といったフレイズに感じられるように、ASKAにとってネット上の好意的なコメントは生きる糧となっているようだ。たしかに昔からファンを大切にする人だった。「こんなにもたくさんの方々が、僕らを好いてくれるのが嬉しい」といったセリフも昔よく言っていた。
しかし事件後は好いてくれるどころか、大衆の無根拠な罵詈雑言に囲まれたわけだ。逆に言えば、ASKAはブログのコメント欄なしでは生きられないほど、自尊感情が弱まっていたのかもしれない。そりゃNHKのニュース7で流されるほど話題になった事件だ。かつてViewsの見出しごときで大騒ぎした「気にしい」のASKAが、耐えられるとは思えない。

 

 

以下は私の持論なので読み飛ばせばいい。
人には自尊心が絶対に必要である。メンタルに障害を持つ人は99%、自尊感情が猛烈に低いか、グチャグチャに歪んだ異常な自尊心に囚われている。健康的に生きようと思った場合、いかに自尊心を保つか気をつけるべきだ。(ちなみに皮膚感覚を刺激すると、深い自尊感情が湧き出てくる。男女のスキンシップ、ぶつかり合うスポーツ、温泉、マッサージなど)
「これを言ったら嫌われる」などと脅えて暮らしがちな日本人は、特に自尊感情が低い。自分よりも他人を尊重する、他尊の社会。言いたいことも言えないこんな世の中じゃ… まともではいられない。(「これ言ったらウケるやろな〜」と自分中心に考える大阪人は、メンタルヘルスが異様に高い)
ASKAも特に事件後は言動がいつも物議を醸し、疑心暗鬼になっていたと思う。一言で言えば、地獄

 

そんな中でブログのコメント欄というのは、泥沼の中に咲いた蓮の華とでも言うか、まさに仏の救いの手だったのではないか。コメ欄の人たちはASKAをほんとうによく観察しているし、全てを好意的に解釈する天使のようなコメントのオン・パレード。まぁ部外者から見ればそれが痛々しくもあるのだが…  しかし皮肉ではない。読みながら私も本気で感動することがある。人にはあれくらい〈全肯定される場〉が必要なのだ。ASKAには何よりの支えとなったことだろう。それが歌詞に現れていると思う。Black&Whiteの中で連呼する「ありがとう」と「ごめんね」が、最近のASKAを貫くメッセージなのだ。

 

ということで今回は
【テーマ】自尊心
とする。

 

 

いちファンとしての思いを最後に記しておこう。
ASKAにはブログを卒業してほしい。世間からの評判がよろしくなく、私は肩身がせまい

最初のほうで言ってたこととちゃうやーんと言われそうだが、そりゃやっぱ、こっちが本音です。

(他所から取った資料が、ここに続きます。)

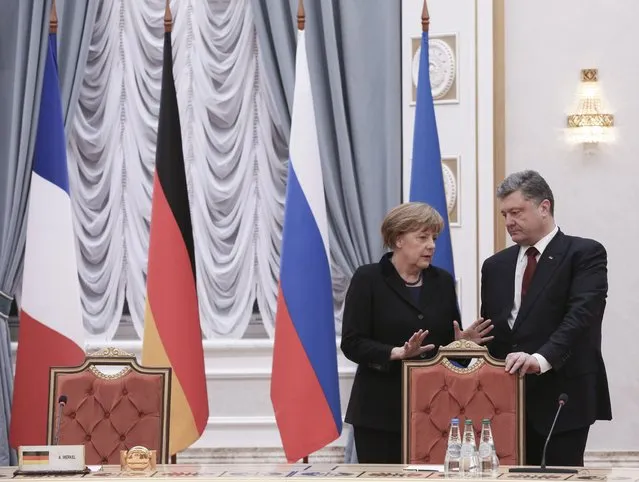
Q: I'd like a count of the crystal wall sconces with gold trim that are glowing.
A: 1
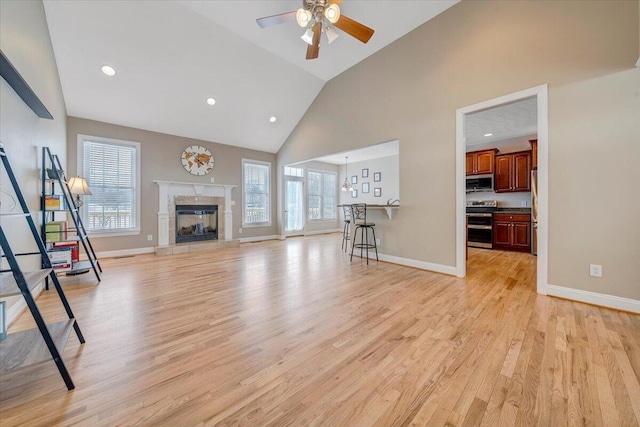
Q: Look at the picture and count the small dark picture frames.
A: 6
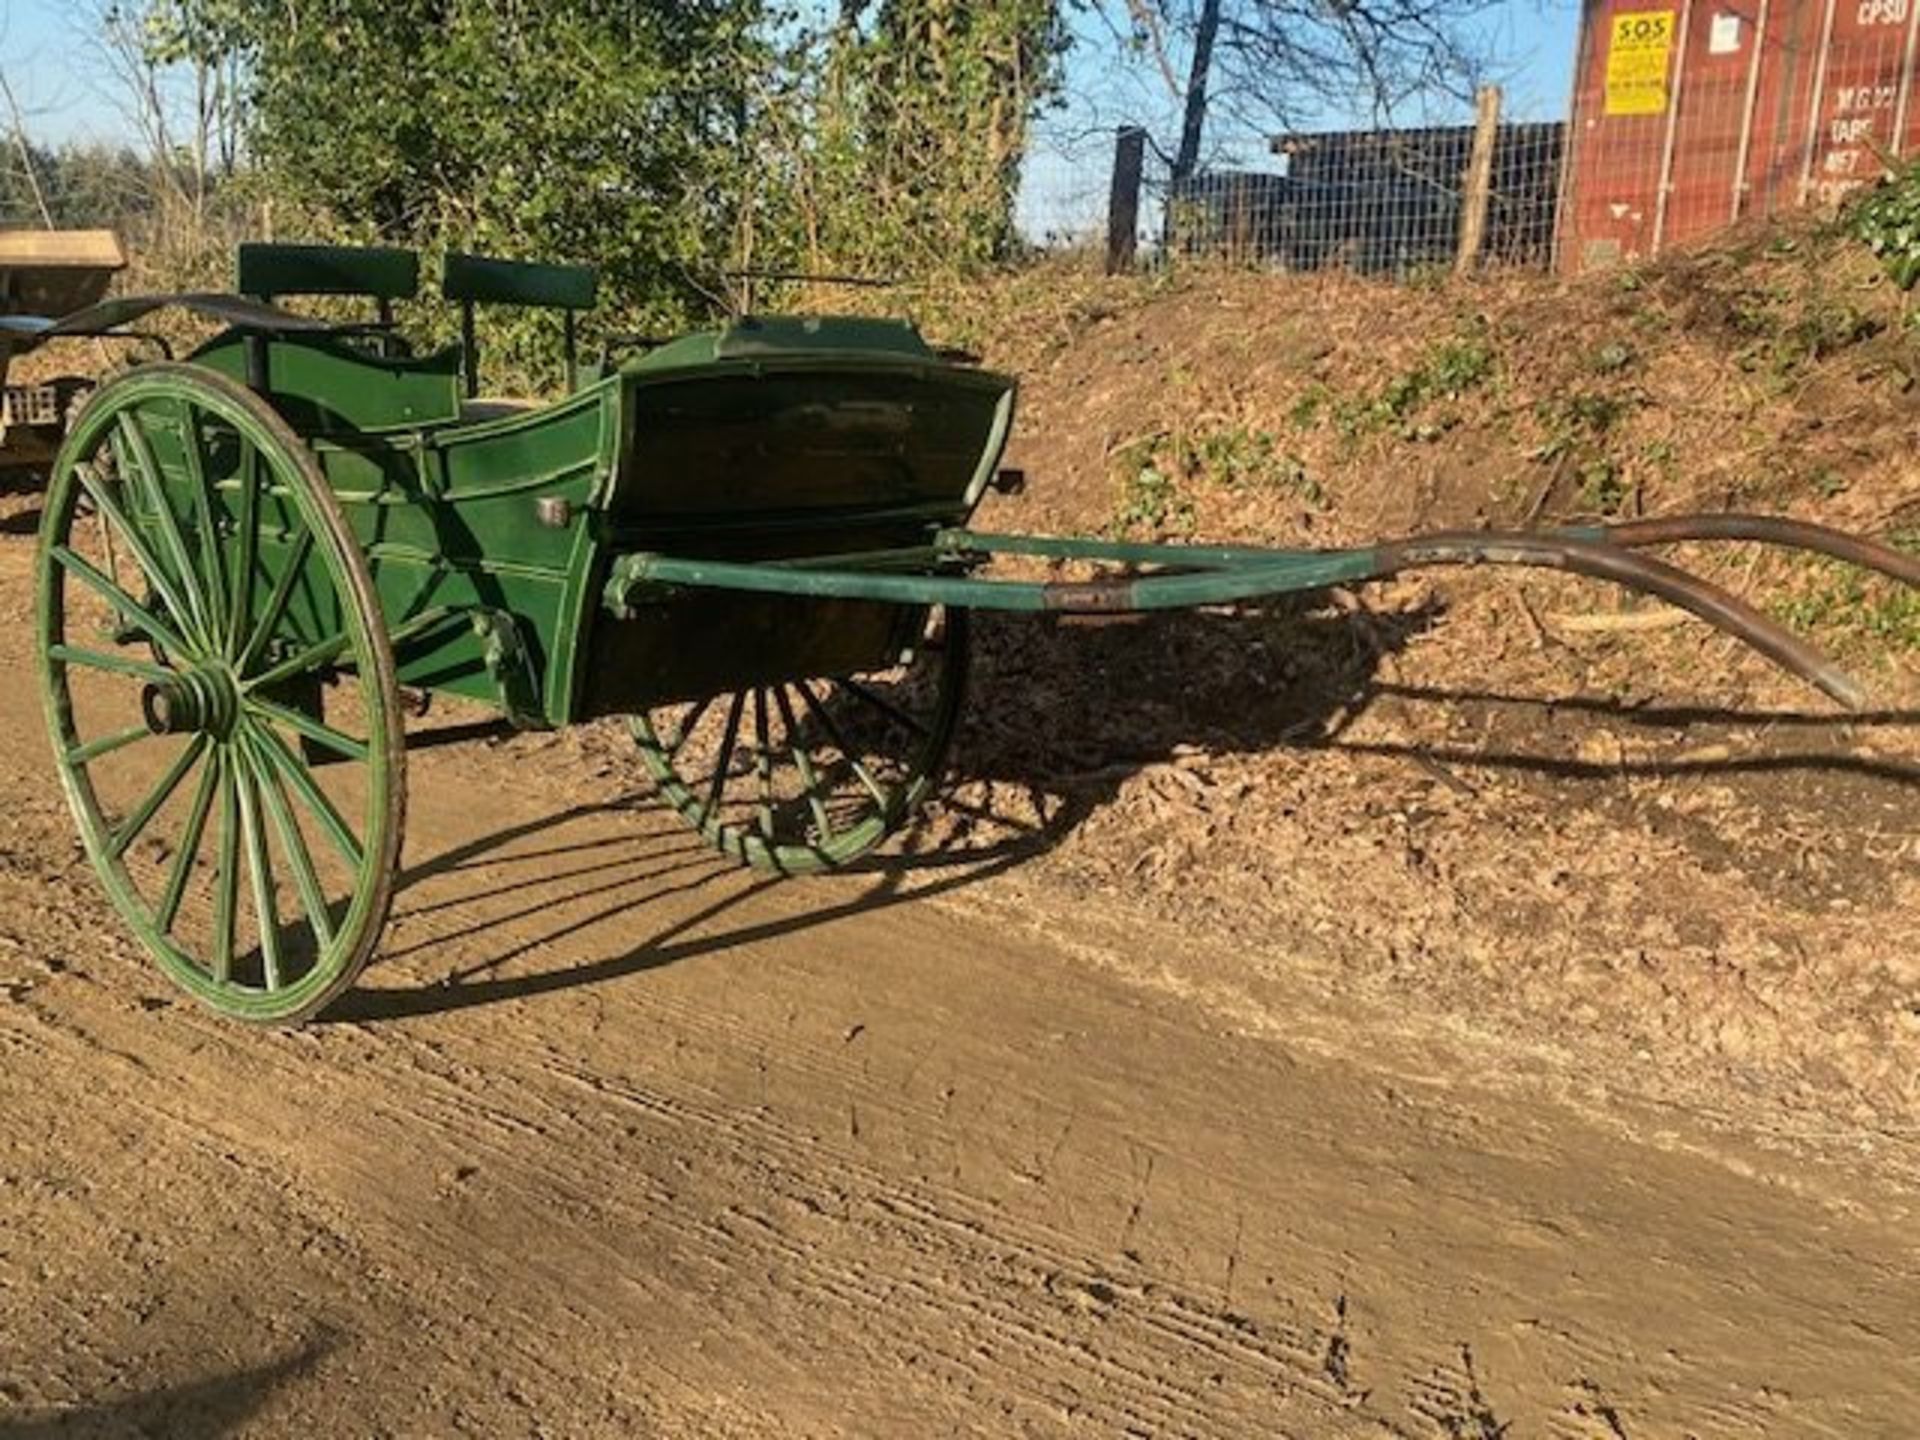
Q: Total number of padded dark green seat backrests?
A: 2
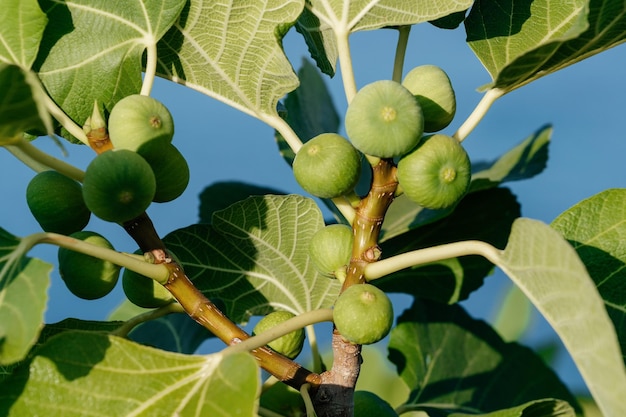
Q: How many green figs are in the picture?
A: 13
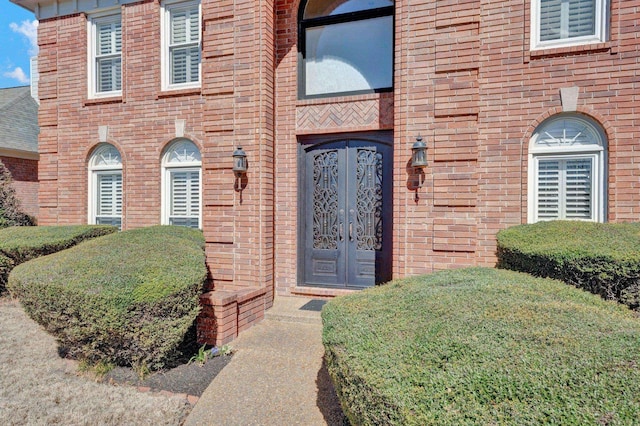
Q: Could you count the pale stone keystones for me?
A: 3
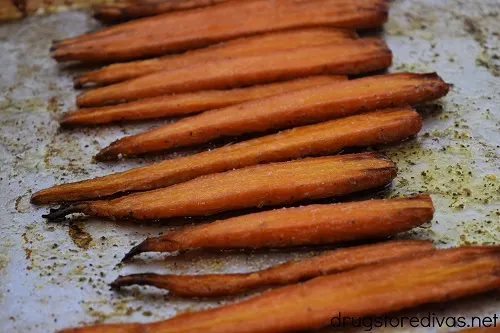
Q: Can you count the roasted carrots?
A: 11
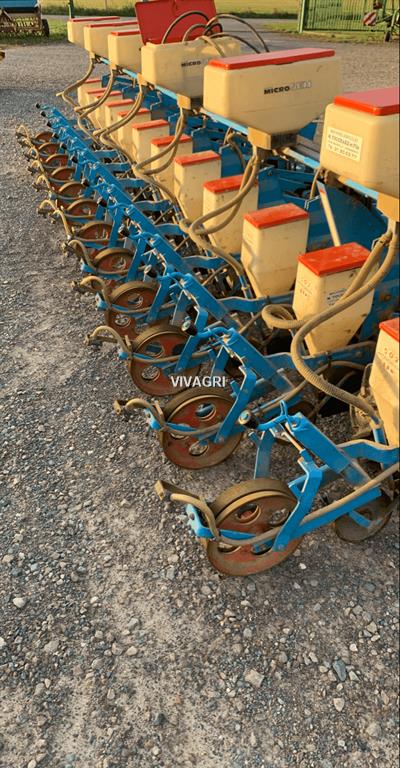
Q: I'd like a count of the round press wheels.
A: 12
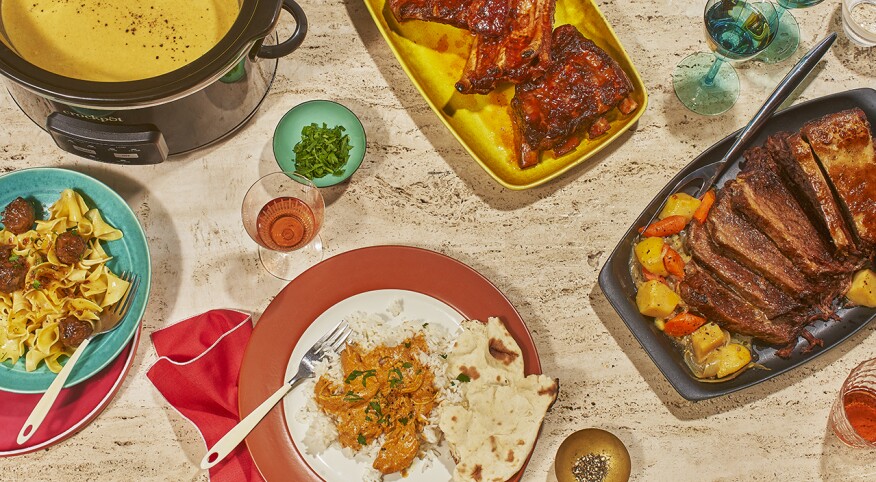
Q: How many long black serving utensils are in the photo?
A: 1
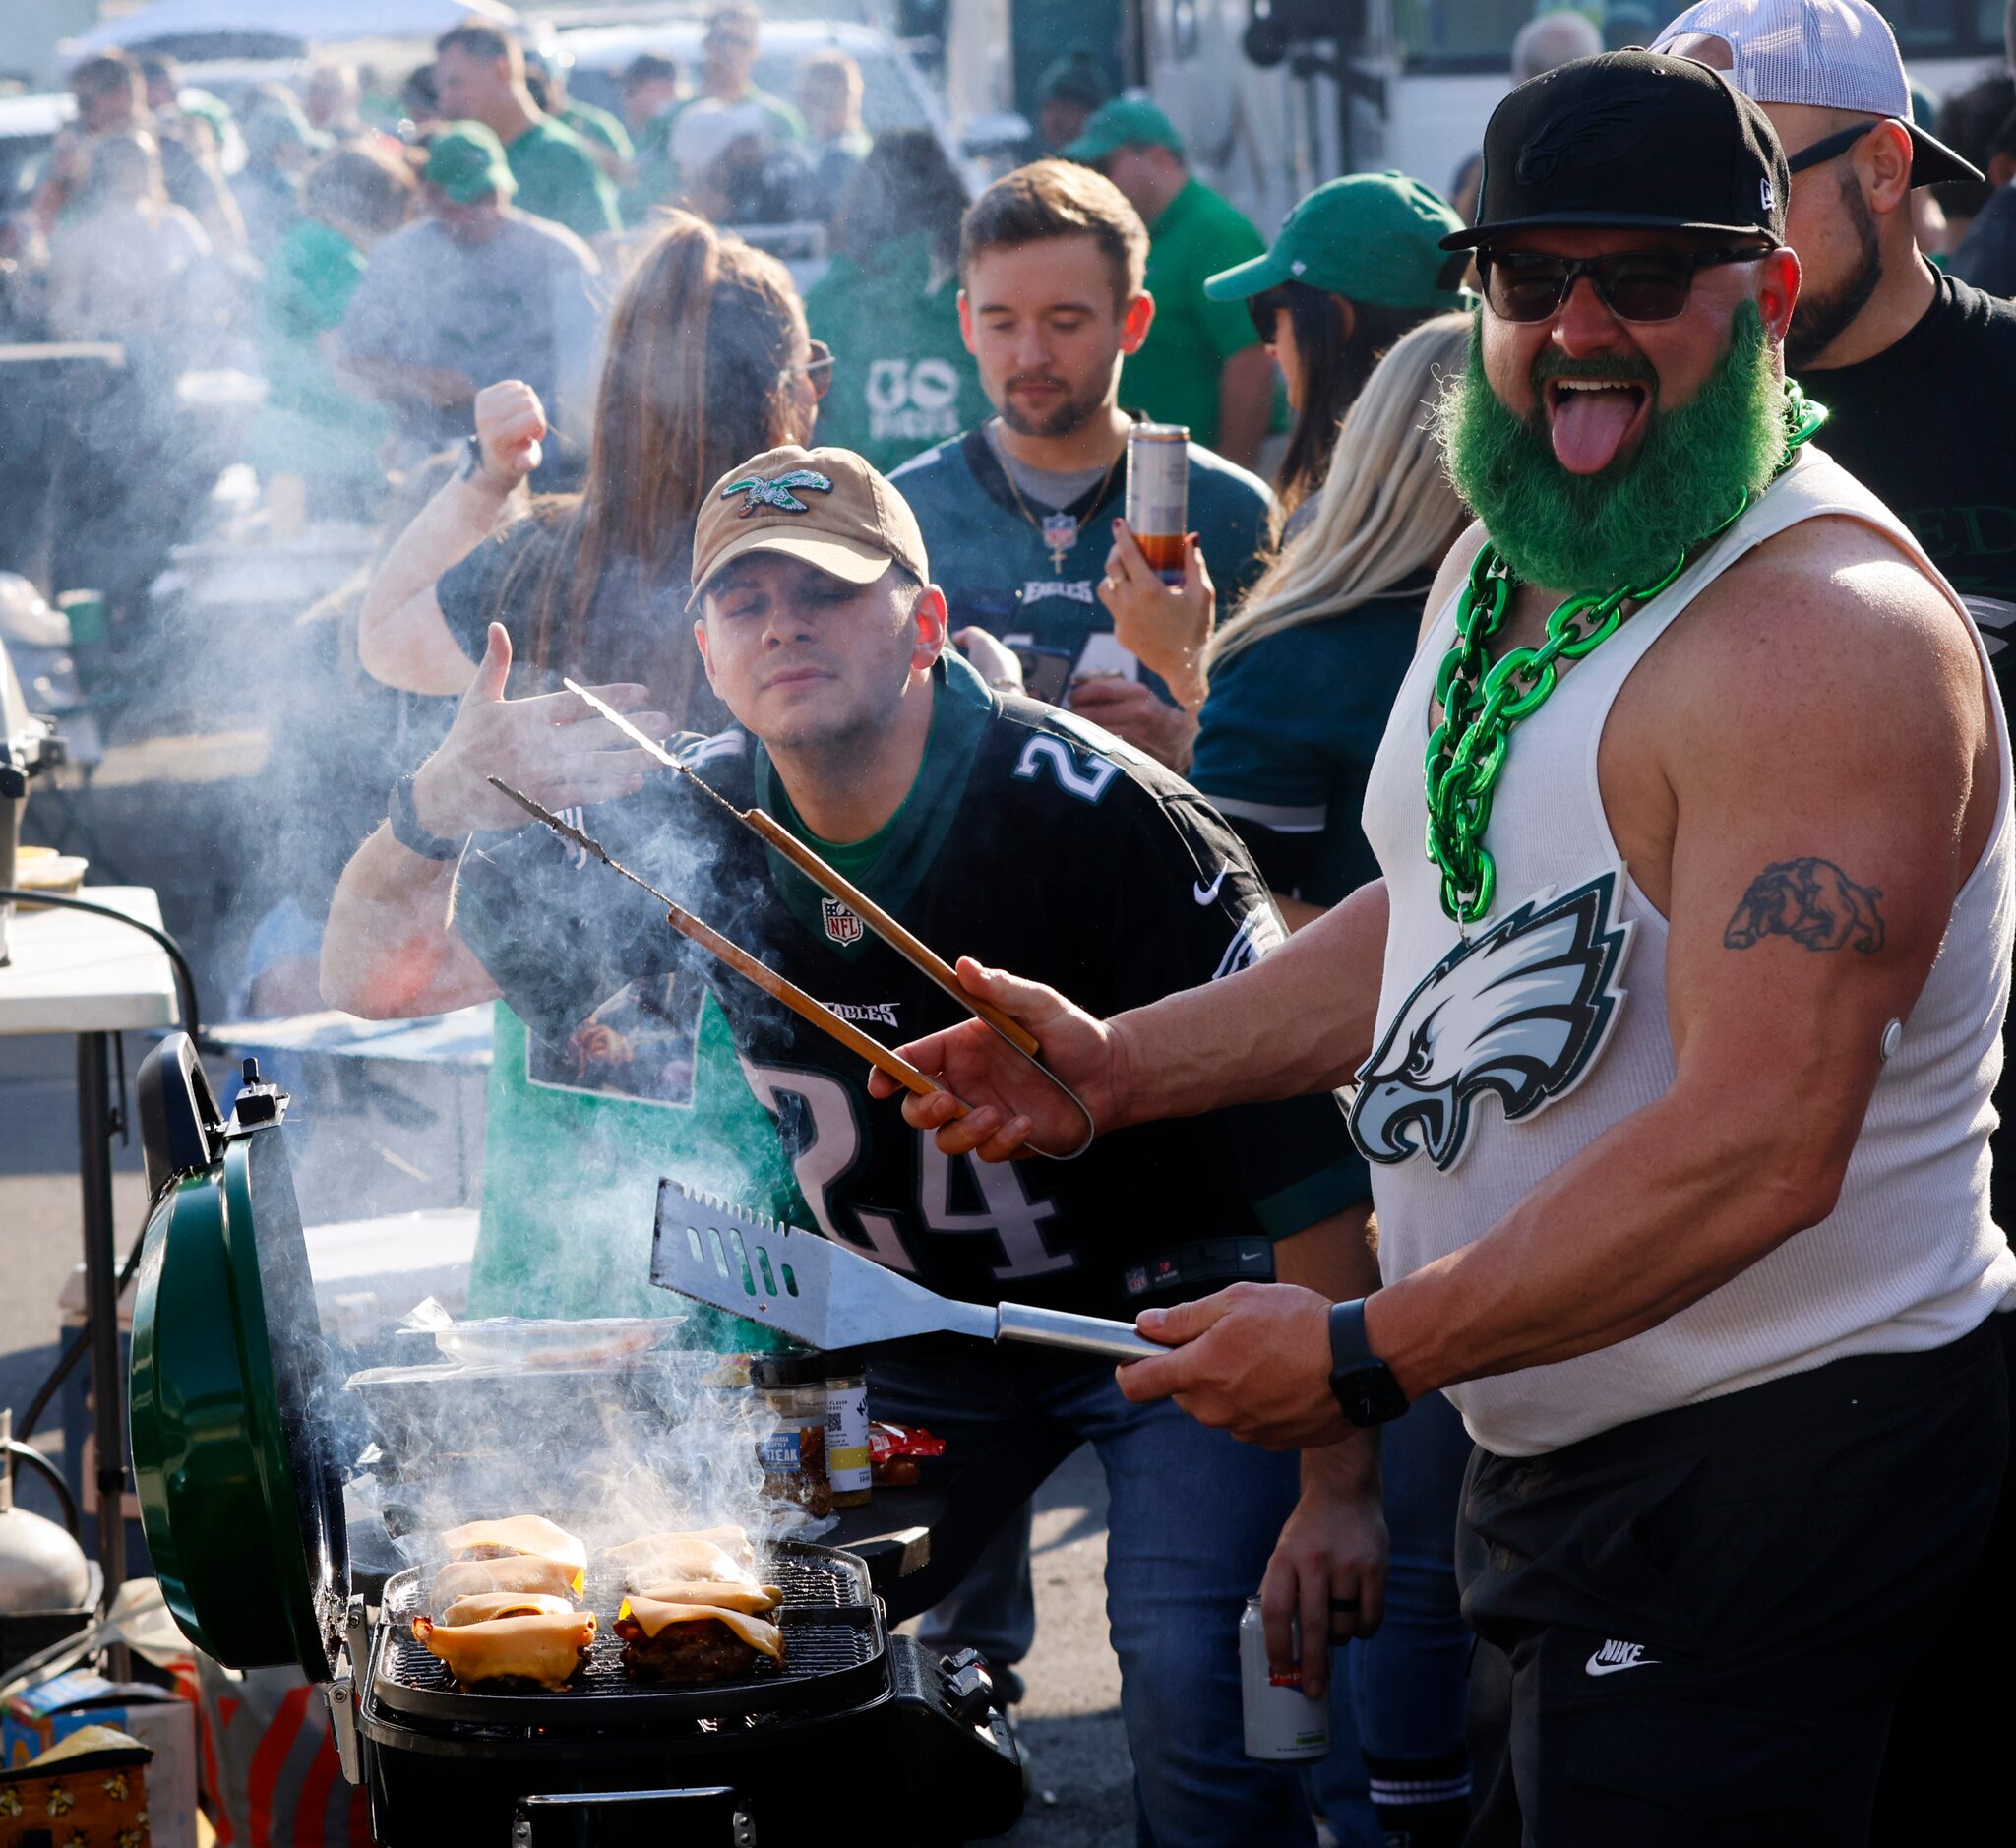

外の人と話してると感じるけど、みんな事件のことなど忘れている。でもブログのことは悪めに言われたりする。それがつらいのである。
今回素晴らしい作品を発表したのだし、この調子でいけばいつかまた世の中が好意的に振り向いてくれることは間違いない。5日前に私はそう確信した。世の中にアピールするためのブログはもう必要ないのでは?

会員制サイトを立ち上げるのならば、その隠された場所で好きに語るのはいいと思う。それならかつてステージで輪廻転生の話をしたのと一緒のことだ。
埼京線の車内で、大きな声で魂の話をする奴がいたら鼻白むでしょう?現状ではそれと一緒だから。オカルト話は麻布のレストランの密室とかで、分かり合える人同士で話すから楽しいのである。